Slowly trickling down, glinting in the morning light, skipping over the chunks of bile coagulating on the smooth steel blade, the murky drop of walker blood fell to the ground, staining the sidewalk as they continued on. Looking vaguely behind them, eyes darting about distractedly as he kept an eye out for the signs of a mob on their tail, Glenn softly edged Jeanie's trembling arm further over his shoulder, letting loose a gentle whoosh of air as she tripped over an abandoned suitcase, instinctively shifting closer to him for support.

In truth, she was holding him up as much as he was holding her, both still exhausted and broken, muscles chafing against bone and aching terribly as they walked, limping with a deeply throbbing pain penetrating every movement. Deciding that he had caused enough agony to her gaping shoulder wound, guiltily observing as she tried to pull a sweater on when they stopped for a brief reprise back at an abandoned MARTA station, grimacing with the pain, he had softly pushed the scavenged garment over her head, gently moved her quaking hands aside and taken her right arm, hooking it over his back and around to his front, pulling her against him and allowing her head to fall to the crook of his sweat-drenched neck, pale and silent. Wiping at his saturated forehead, Glenn sighed.

It was going to be a long day.

-TWD-TWD-

That morning, sunlight already beginning to blind his resting eyes, Glenn had stirred to find her awake, at the edge of the roof, holding stiffly onto the brick. Something in her stance alarmed him, and he snapped up, his dazed head going lightheaded for a moment as a rush of blood flooded his brain.

Opening his mouth, about to croak out a question, she snapped around with an abrupt swivel, her eyes widening as she heard him, a hand flying up to her mouth, immediately silencing him. He stared at her, confused, his eyes suddenly catching on the machete glinting in her hands, his entire body tensing with an unexpected spurt of fear. However, instead of betraying every trust in humanity he still maintained, she carefully walked back over to him, handed him the machete, and whispered to him as low as humanly possible, eyes giving him a meaningful push, "We're leaving. Now."

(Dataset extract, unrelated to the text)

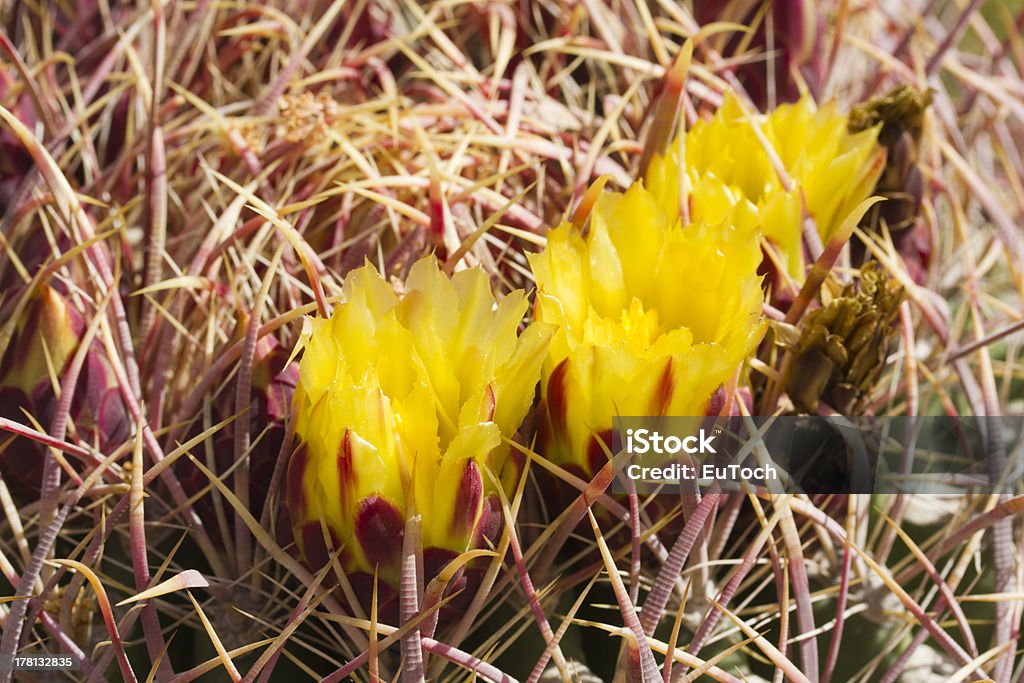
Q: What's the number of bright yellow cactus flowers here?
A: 3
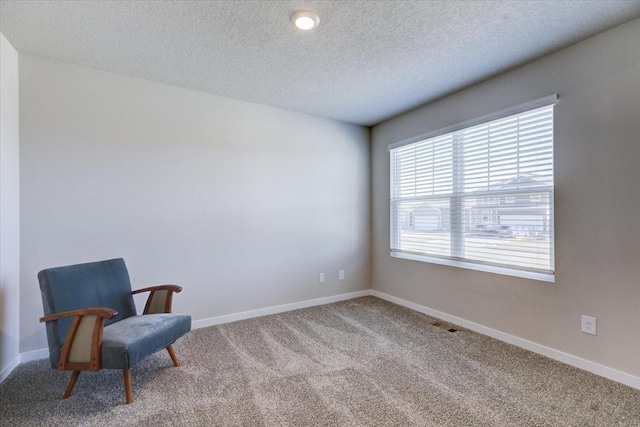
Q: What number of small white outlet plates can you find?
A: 3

Instead of giving into temptation and sitting back for an explanation, her sharp, tense gaze and sickeningly pale skin stirred him to clumsily stand, ignoring any lingering pain in his limbs, throwing his blanket over his shoulder before stuffing it into his bag, heaving his load onto his back. Turning, he found her doing the same, her giant hiking bag haphazardly flung over her uninjured shoulder. Suddenly remembering his attempt to mend the giant gash carved into her flesh, he glanced down to the bandage, finding the gruesome sight of a dripping pool of blood, discolour spreading across her collarbone and trailing down her arm, still more poisonous looking veins strangling the flesh it covered.

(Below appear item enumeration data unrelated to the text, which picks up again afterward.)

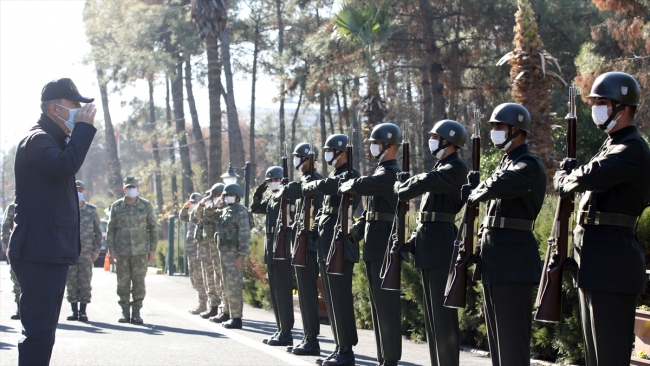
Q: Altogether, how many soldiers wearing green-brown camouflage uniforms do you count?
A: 7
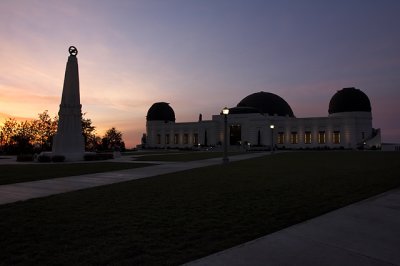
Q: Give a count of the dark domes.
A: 3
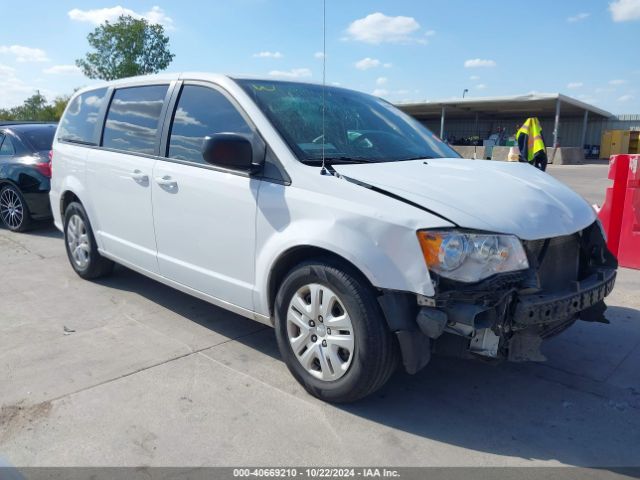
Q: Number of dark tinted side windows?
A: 3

Panicked, he looked up, ready to stop her from jumping down the vent she was already standing before, but she stopped him in his tracks, her knowing gaze flickering away as she stuffed her bag down the gap, "No time. Come on." With that, quickly giving him a final fleeting glance, she swung her legs up, pushed them into the vent, and slid down, a muted thump telling him she'd fallen into the room below. Alarmed by the suddenness of her exit, he quickly finished packing, gingerly shoved the intimidating weapon in his hands through his belt loop, and, wasting no time in following her, jumped down the vent, hoping that there would be a stable landing in the cards for him.

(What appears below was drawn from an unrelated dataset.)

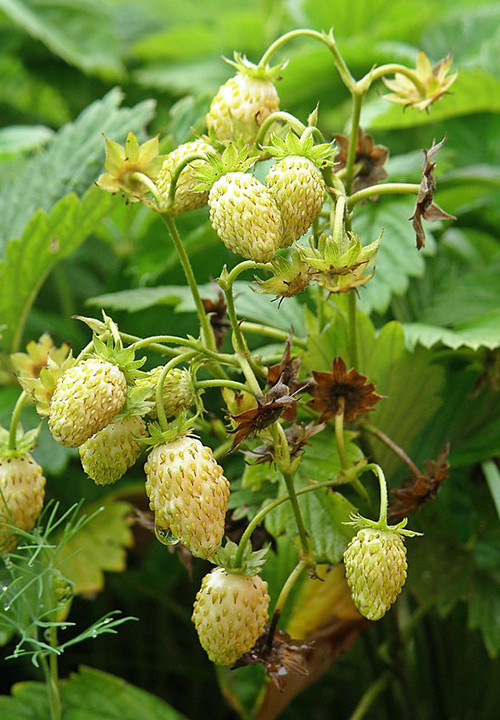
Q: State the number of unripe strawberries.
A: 11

With a loud thump, he fell to the dirty carpet, a cloud of dust flying up from where he had impacted, rolling slightly with the height of the fall, a quiet, muffled groan coming from him as he bashed his leg against a grimy cleaning trolley. Looking up, wiping a smear of dirt from his face, he found her anxiously pacing before the door, silently strumming her fingers on her thigh. Finally coughing past the dust swarming his gullet, he gasped out, "What's going on?"

Not turning around, she answered, bending down to fiddle with the doorknob on the cheap wood, shaking it insistently, "We don't have any time, Glenn – they'll be done soon." Pausing, she cursed softly, a hand flying up to scrape her hair away from her sickly looking face.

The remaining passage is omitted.